Hey man, you’re just passing through. This isn’t your world. You’re only here for your requisite one year of ICU service, and then it’s hello, anesthesia school, and on to the BIG BUCKS. This is your movie; we’re all just extras in it. Get in, get out. That’s the ticket.

But while you’re here, you simply can’t resist “showing up” your coworkers with incessant talk of prolonged QT intervals, wedge pressures, and the efficacy of norepinephrine in an “alkaline environment.” While the rest of the unit is bathing patients, you are off in some corner, attempting to engage a disinterested respiratory therapist in a loving analysis of blood gas results, as if that were the most natural thing to do at four in the morning. You openly joust for the most complex, unstable patients — a proned, ballooned open heart on four pressors and CRRT who just tested positive for C. diff — that’s your bread and butter. You dream about that shit.

Despite your constant talk of leaving this place, you will find that on your last day — more so than any other nurse on this list — you will be saddest to leave, and may even openly weep on the ride home.


-Often drives a nicer car than the doctors
-Secretly has the cardiac arrest decision tree tattooed across back
-Will acquire and interpret your patient’s 12-lead, unprompted and unordered


-Perpetually studying for the CCRN
-Fanciful delusions of one day going to med school
-General insufferable douchiness


Oh, aren’t you adorable.

Look at you, with your makeup freshly applied, showing up to night shift all bright-eyed and bushy-tailed, bringing your preceptor coffee. You have a pep in your step that immediately betrays your status as a recent grad; you are like the power-walking embodiment of a shiny new RN license.

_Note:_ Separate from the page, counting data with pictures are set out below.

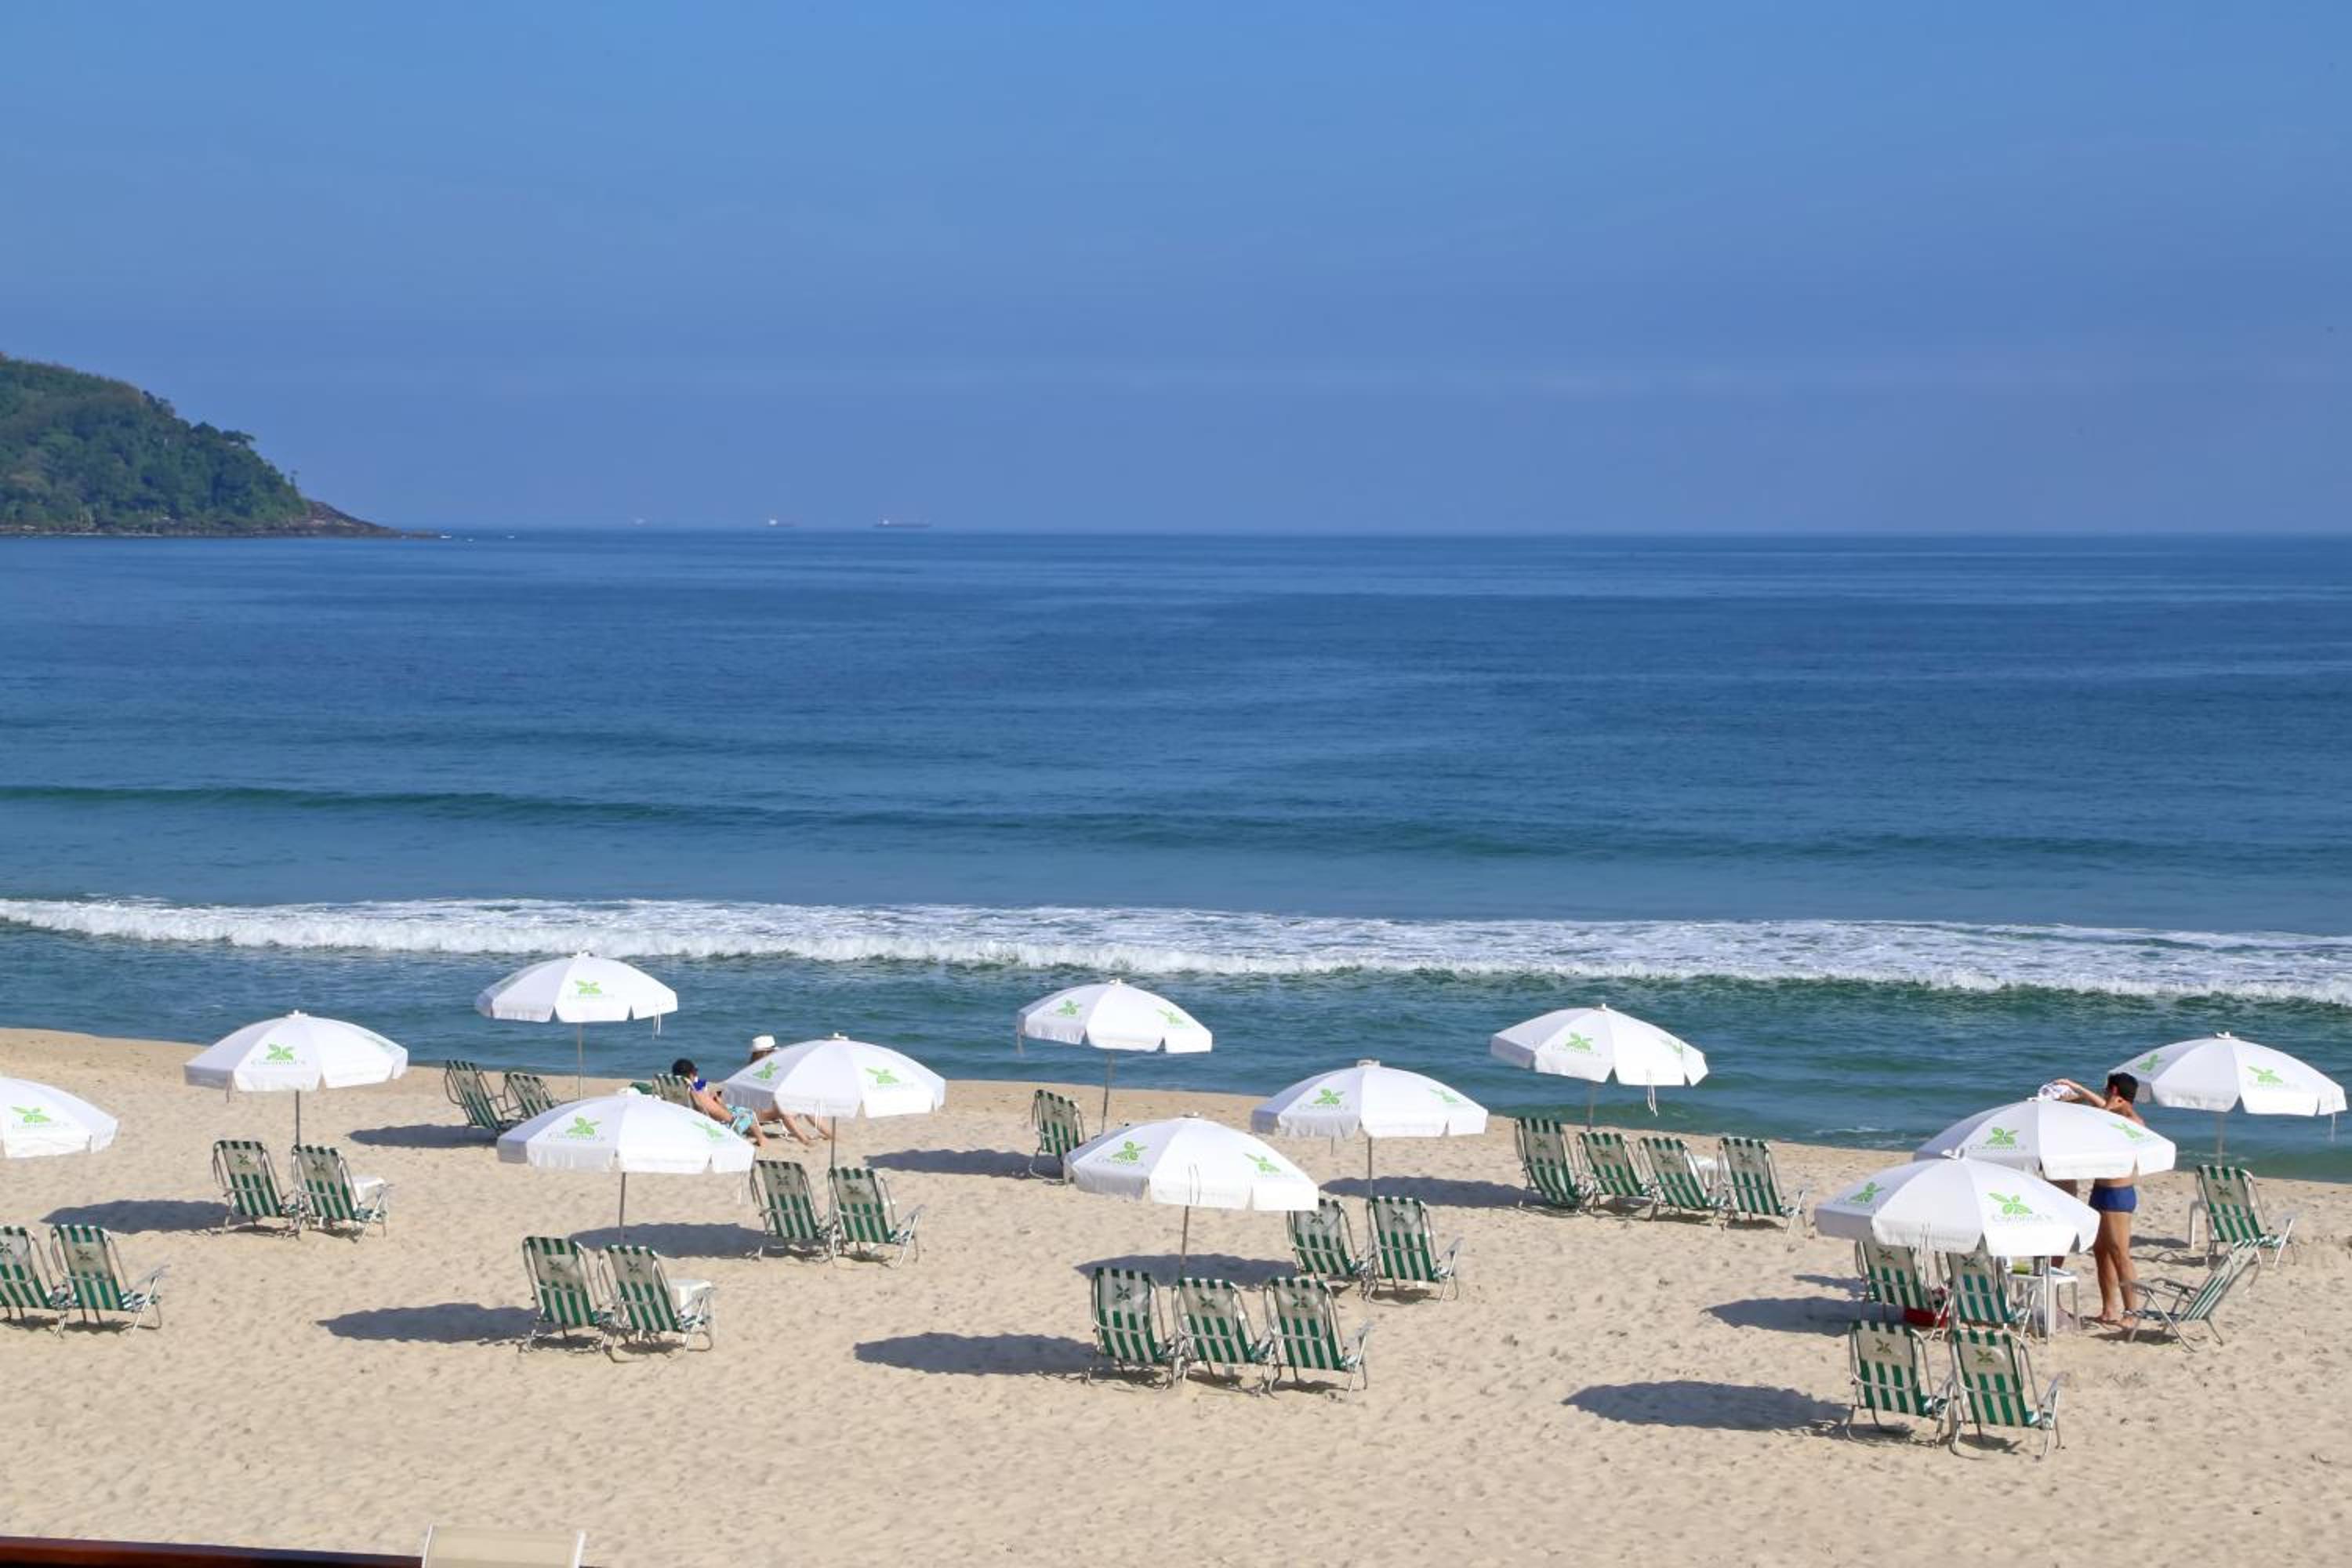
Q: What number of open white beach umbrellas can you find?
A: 12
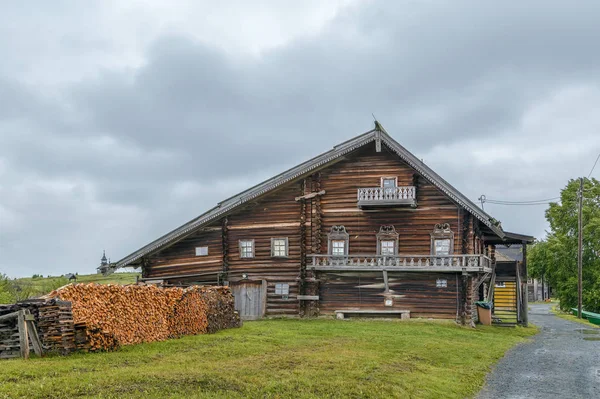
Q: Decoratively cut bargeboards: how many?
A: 2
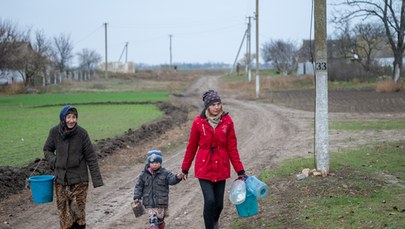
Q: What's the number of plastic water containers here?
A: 4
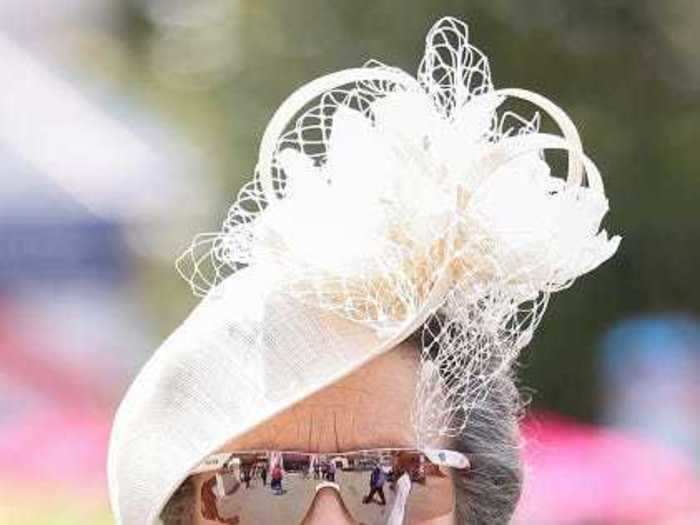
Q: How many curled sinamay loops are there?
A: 3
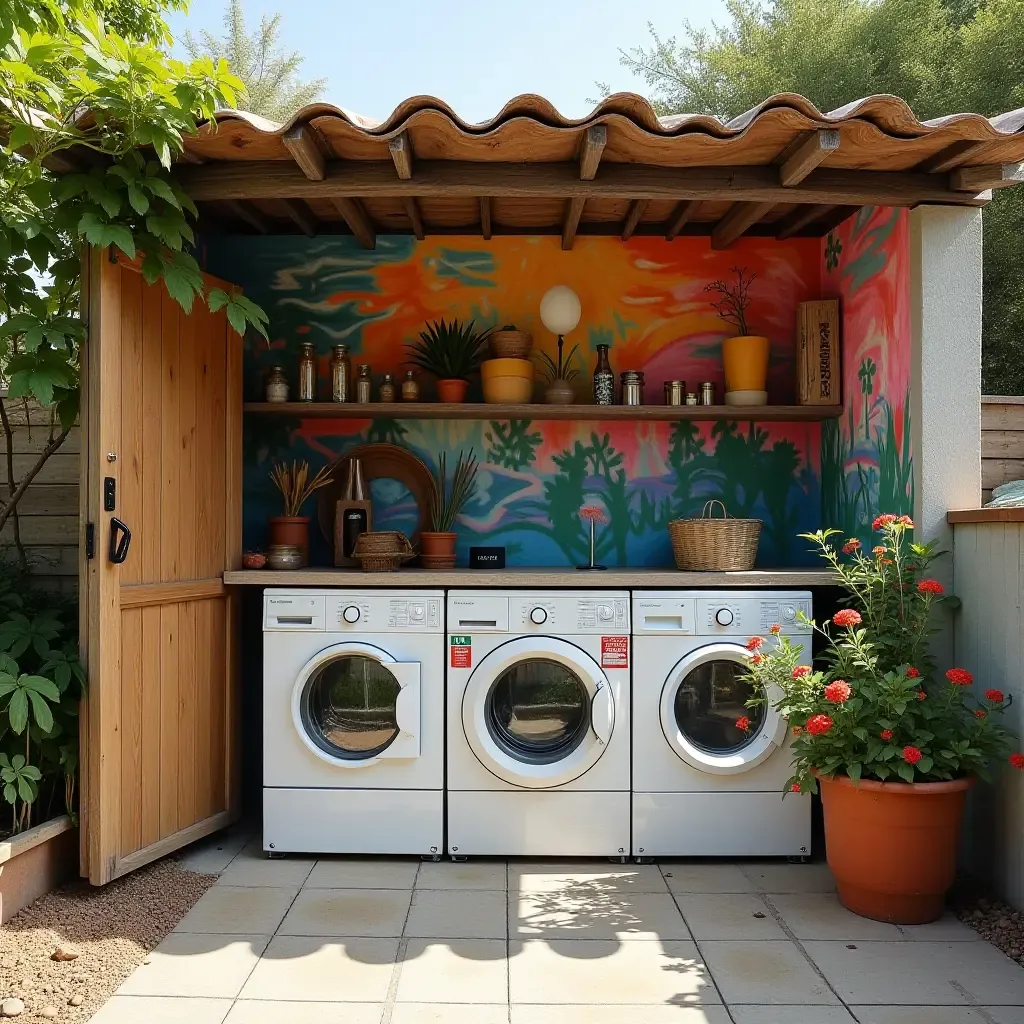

Your constant smile is infectious, and maddening. It may seem like your coworkers resent you, and indeed they might, but that’s only because you remind them of themselves, back when they had that bounce.


-Very useful in “code brown” situations
-Excellent folder of linens
-Room left clean and well-stocked
-Always down to help you bathe


-Rambling, virtually incoherent change-of-shift reports
-Utterly confounded by pulmonary artery catheters
-Unclear how or if boards were passed


Remember San Francisco? Remember working as an assistant to the VP of that sports marketing company? Remember your sparse, clean, but not-quite-upscale bungalow in the Outer Sunset? The one with the patio out back, where you had a little herb garden? Sure you do. You think about that herb garden a lot. All the time, really.

But something was always missing, wasn’t it? A vague, foreboding sense that you were wasting your life, that you weren’t doing “real work.” A nagging need to HELP PEOPLE; to be spiritually useful, somehow. This is what drew you to nursing, what called you to the field.

Still, you feel vaguely naked and vulnerable at work, as if having accidentally showed up to your old office job in your pajamas. Your scrubs still feel a bit like a Halloween costume, and perhaps always will. You can be seen most days wandering around the unit with a bag of labs in your hand, a look of confusion draped across your face, as if to say, “What do I do with these? Where do I go from here?”

And yet … something keeps bringing you back. Maybe it’s the lanyard you wear around your neck, the one that says REGISTERED NURSE in big red letters. Maybe it’s the serenity that results from doing work that is truly important, and doing it well. Maybe it’s that 60-year-old mother of four who you helped die with dignity, or coaching her family through what was likely the worst crisis of their lives. These small victories are very few and far between, but they always seem to come along at just the right moments, helping to push you along, at least for another few shifts.


-Lots of “interesting” stories about previous life in San Francisco, Austin, Seattle, etc.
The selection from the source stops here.